Task requirements: With the pictures removed, set down all of the entries below exactly.

Dataset entries:
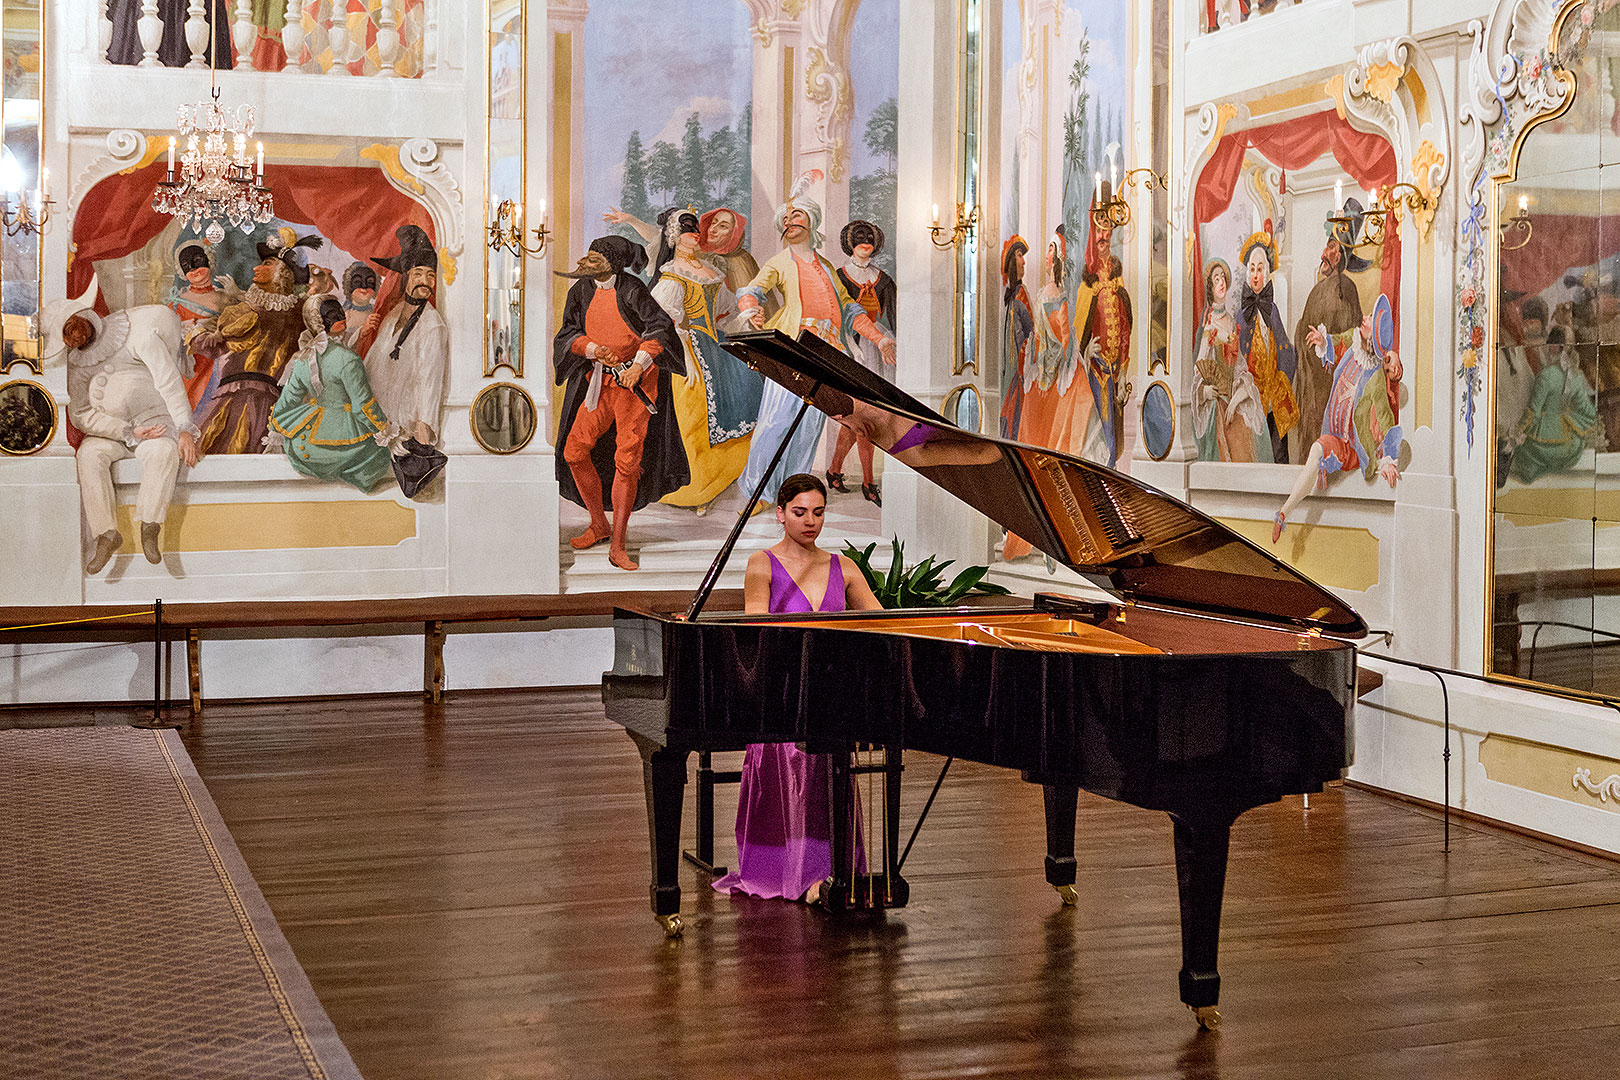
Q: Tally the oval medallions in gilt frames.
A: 4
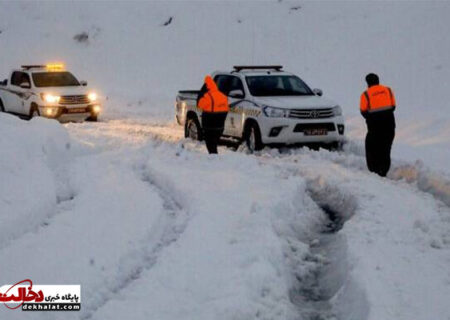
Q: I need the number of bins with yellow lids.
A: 0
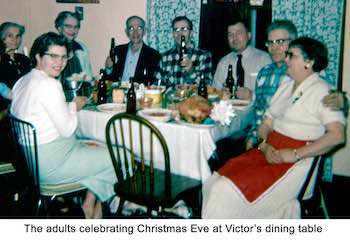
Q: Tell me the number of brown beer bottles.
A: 6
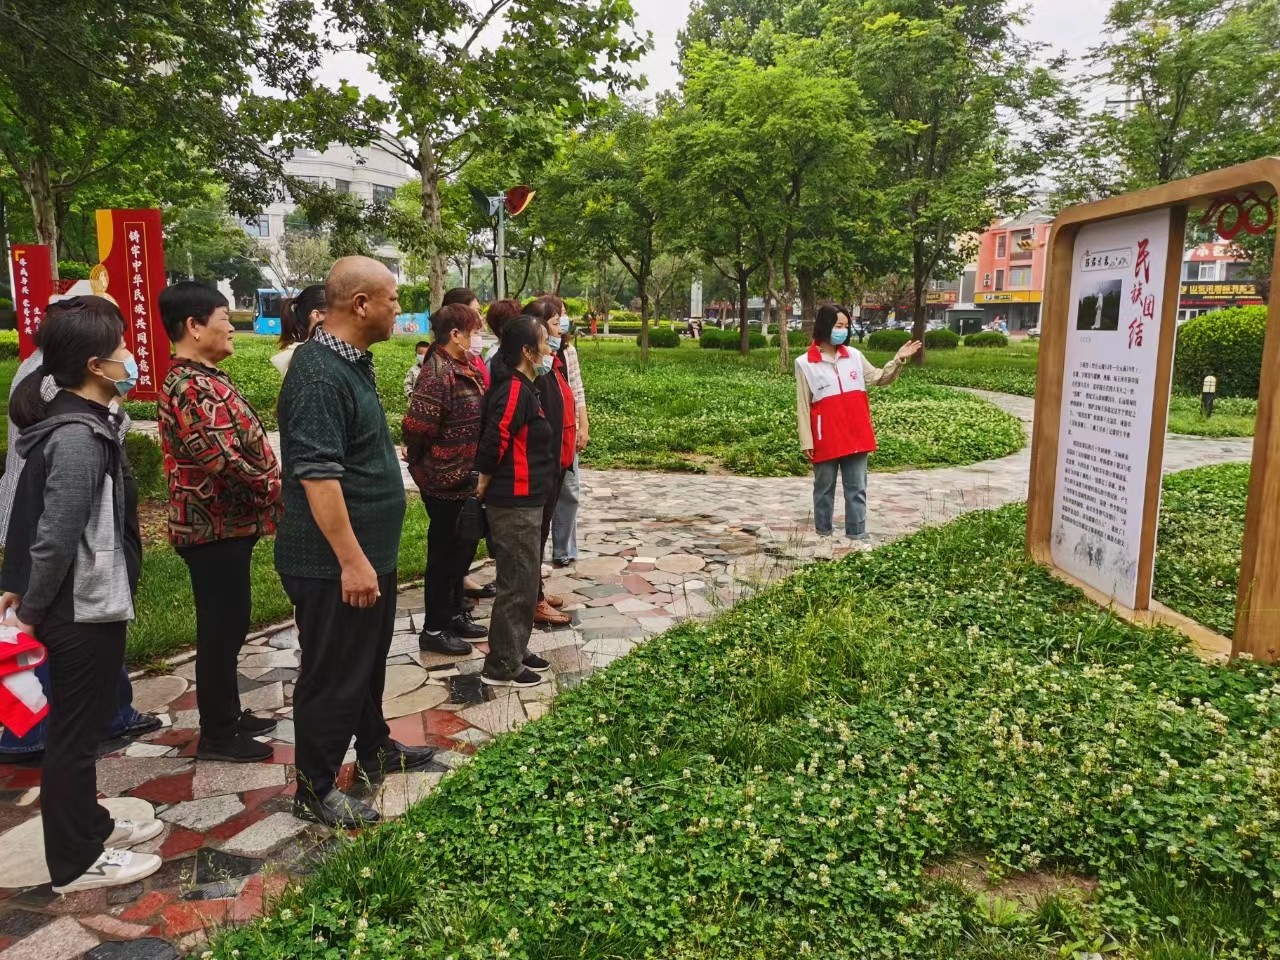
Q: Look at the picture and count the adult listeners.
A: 11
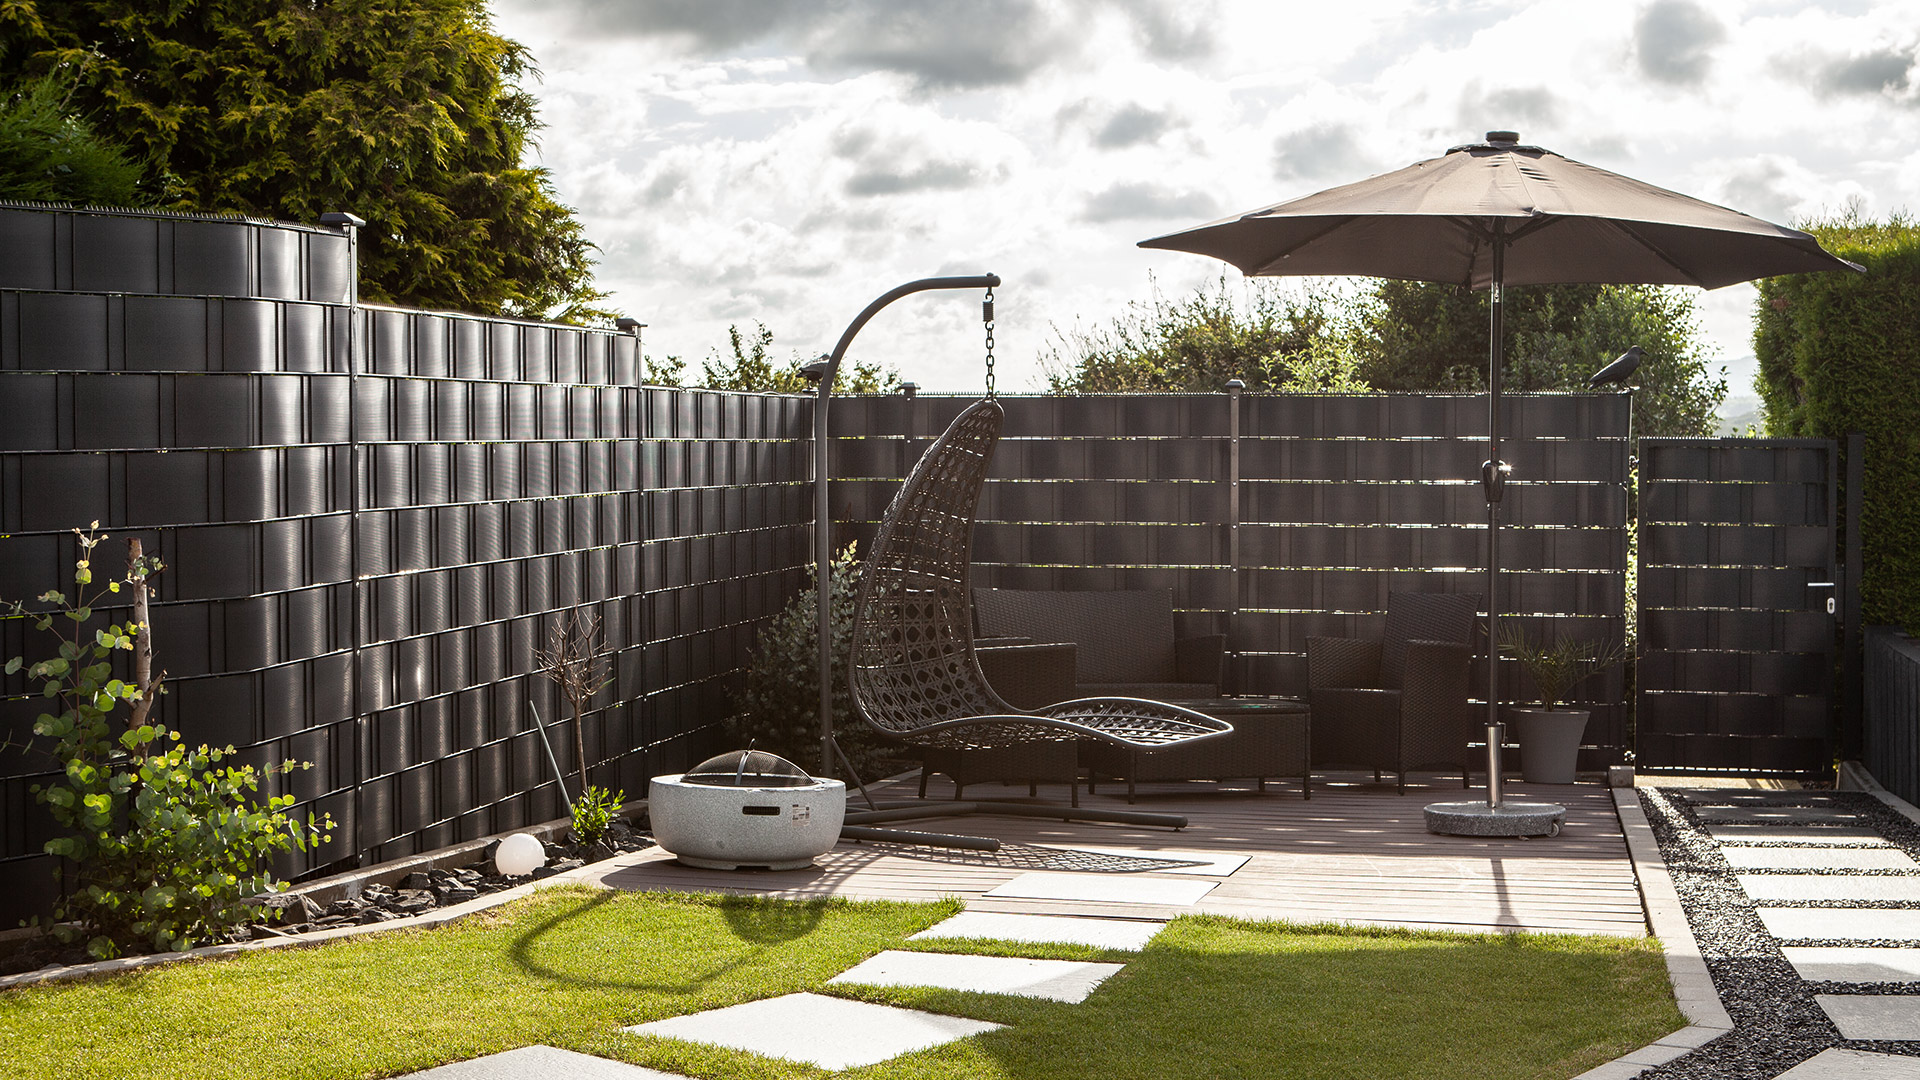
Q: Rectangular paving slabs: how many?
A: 15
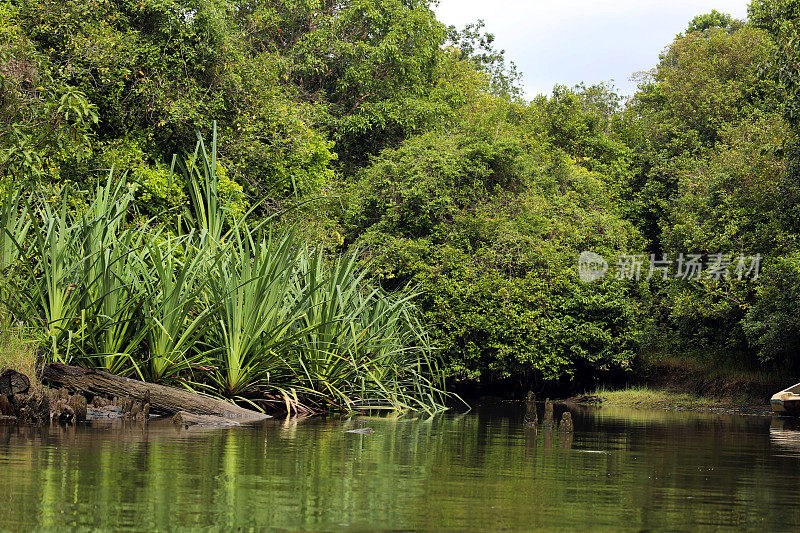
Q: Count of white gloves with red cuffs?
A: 0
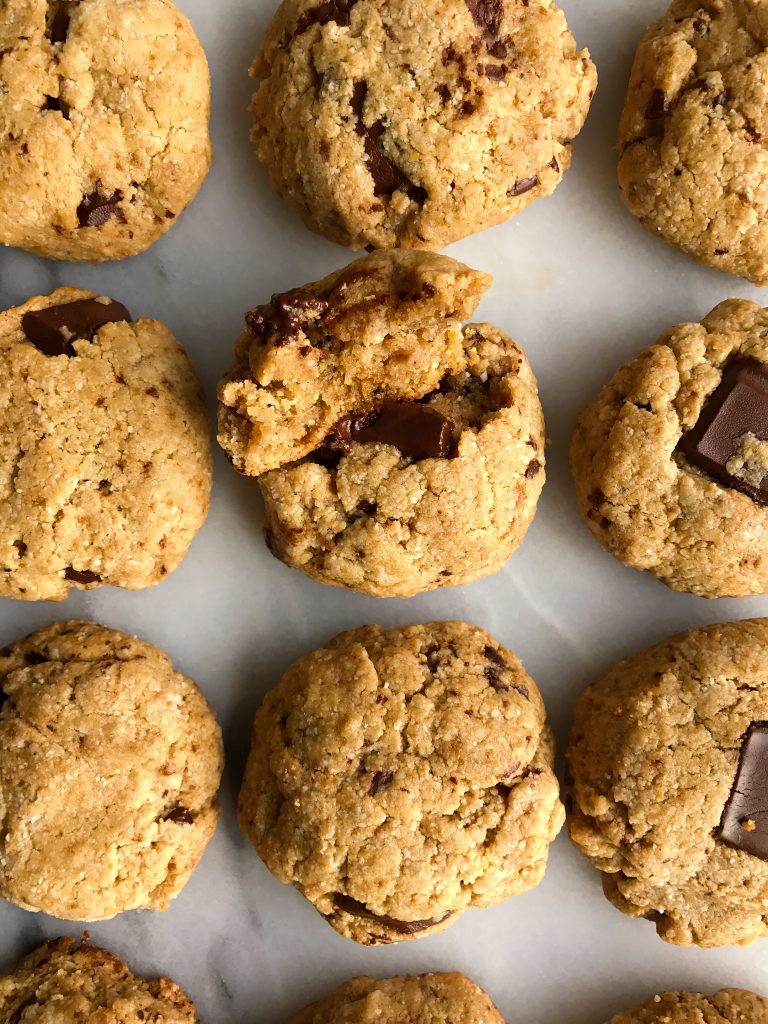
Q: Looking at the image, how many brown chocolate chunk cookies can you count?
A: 12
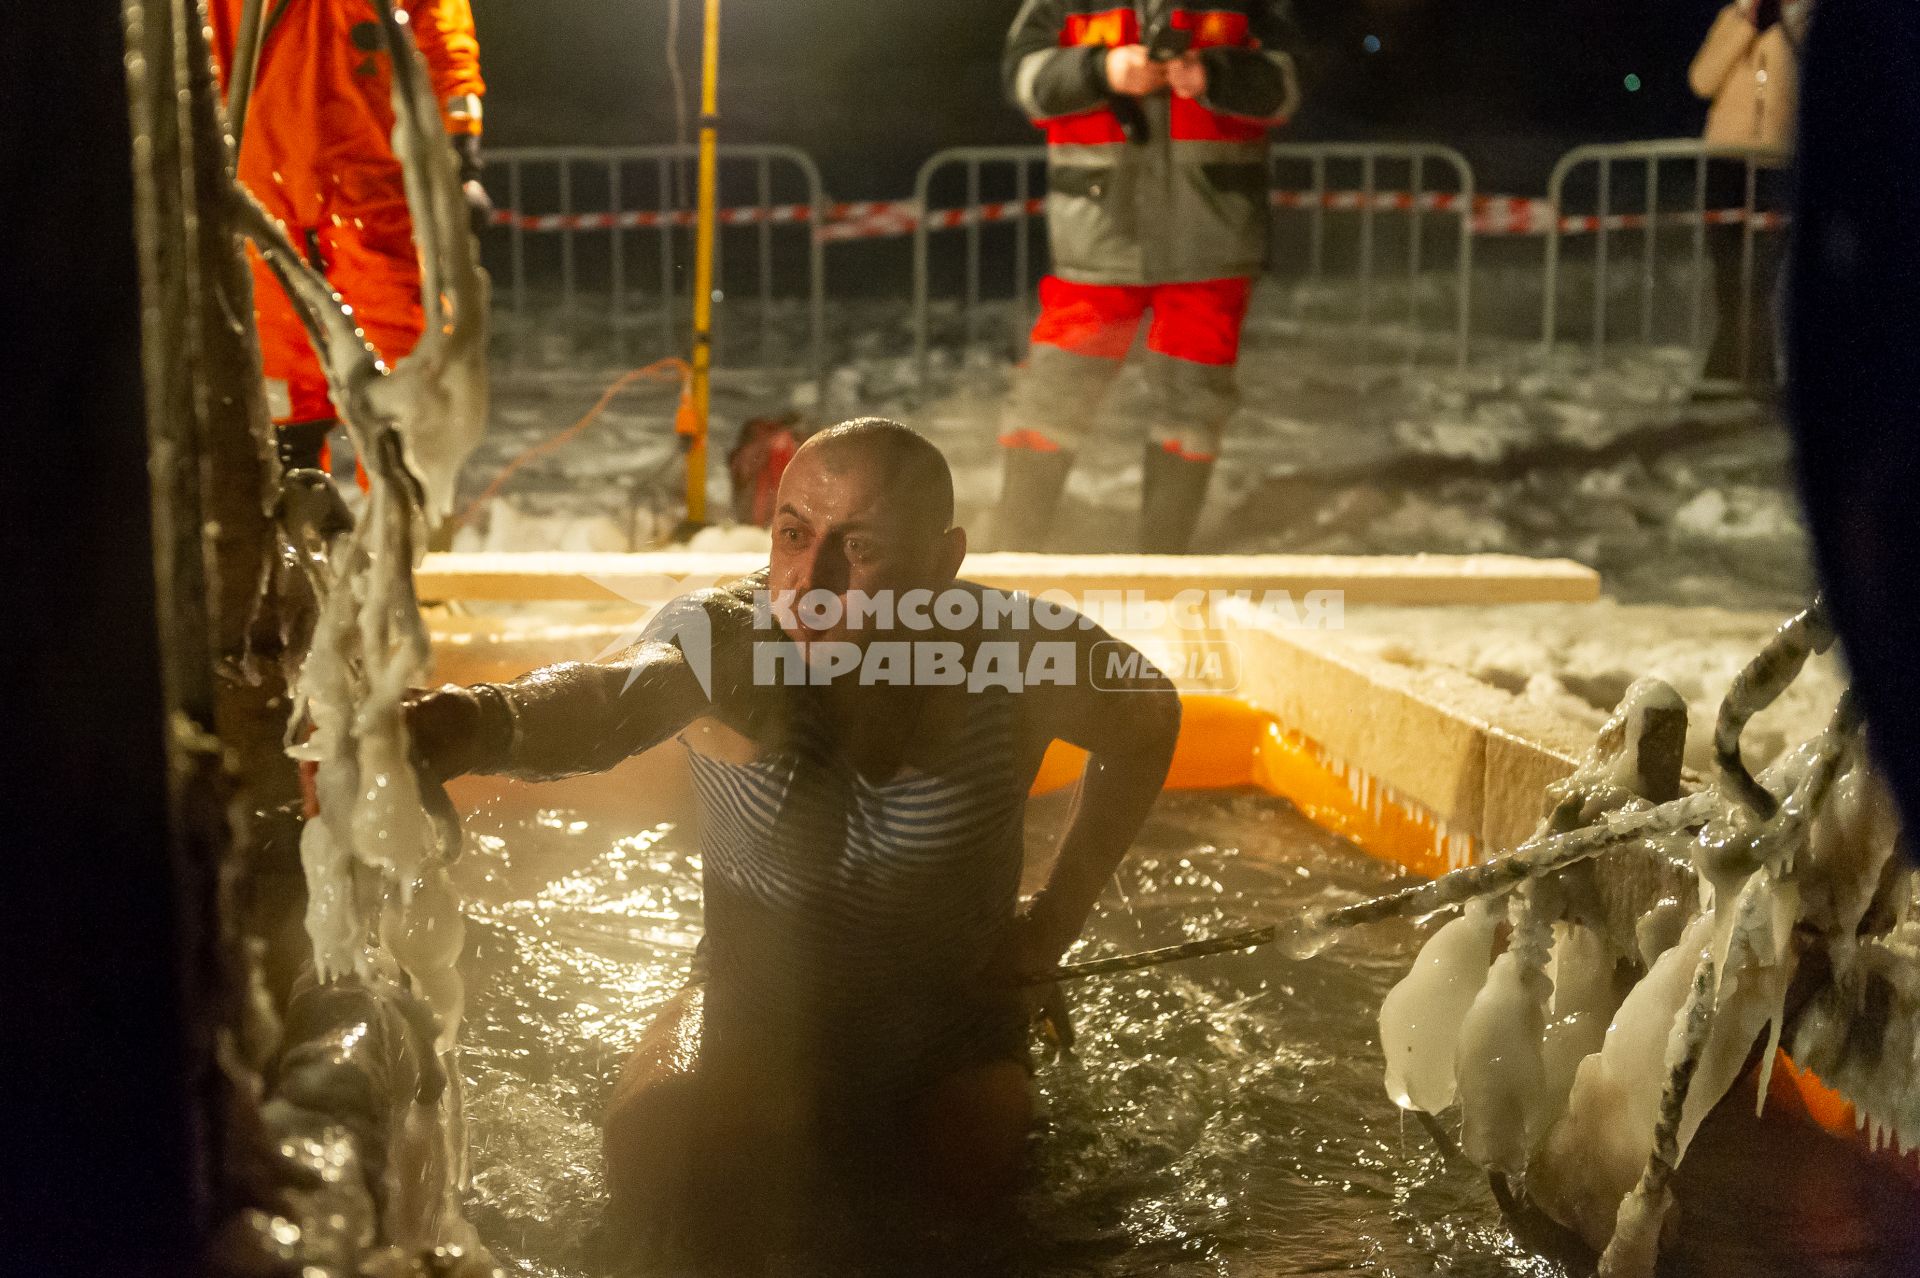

Exercise response:
Q: Tally the oval medallions in gilt frames.
A: 4
Q: I need the number of bins with yellow lids.
A: 0
Q: Tell me the number of brown beer bottles.
A: 6
Q: Look at the picture and count the adult listeners.
A: 11
Q: Rectangular paving slabs: how many?
A: 15
Q: Count of white gloves with red cuffs?
A: 0
Q: Looking at the image, how many brown chocolate chunk cookies can you count?
A: 12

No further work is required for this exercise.